_Problem to work on_:
Type out the lines below exactly, pictures excluded.
=== Section Start ===
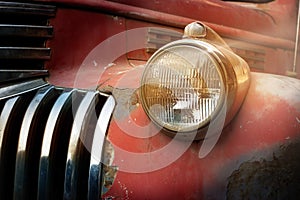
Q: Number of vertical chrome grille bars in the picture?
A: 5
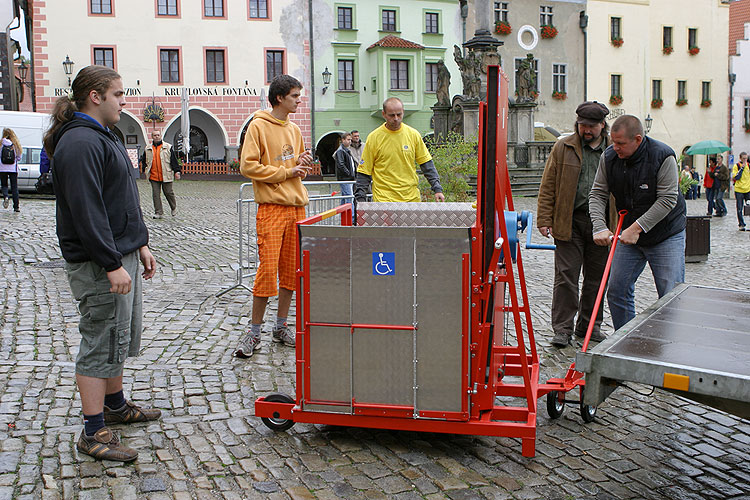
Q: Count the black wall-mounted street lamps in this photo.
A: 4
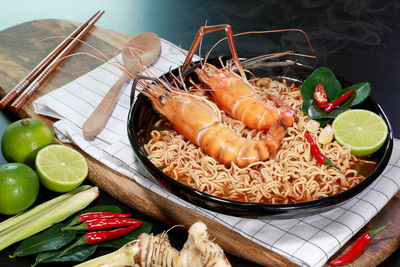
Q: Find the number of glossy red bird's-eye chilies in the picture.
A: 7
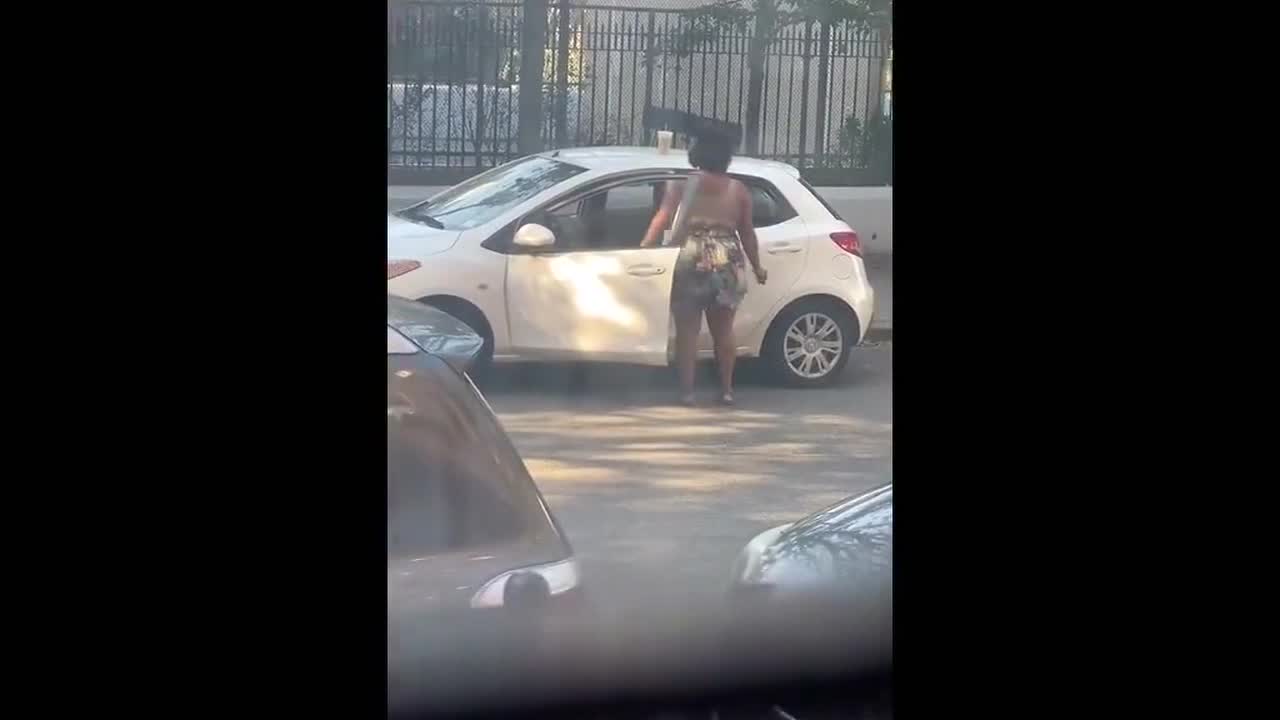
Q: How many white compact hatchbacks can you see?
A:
=== Section End ===
_Result_:
Q: Number of vertical chrome grille bars in the picture?
A: 5
Q: Count the black wall-mounted street lamps in this photo.
A: 4
Q: Find the number of glossy red bird's-eye chilies in the picture.
A: 7
Q: How many white compact hatchbacks can you see?
A:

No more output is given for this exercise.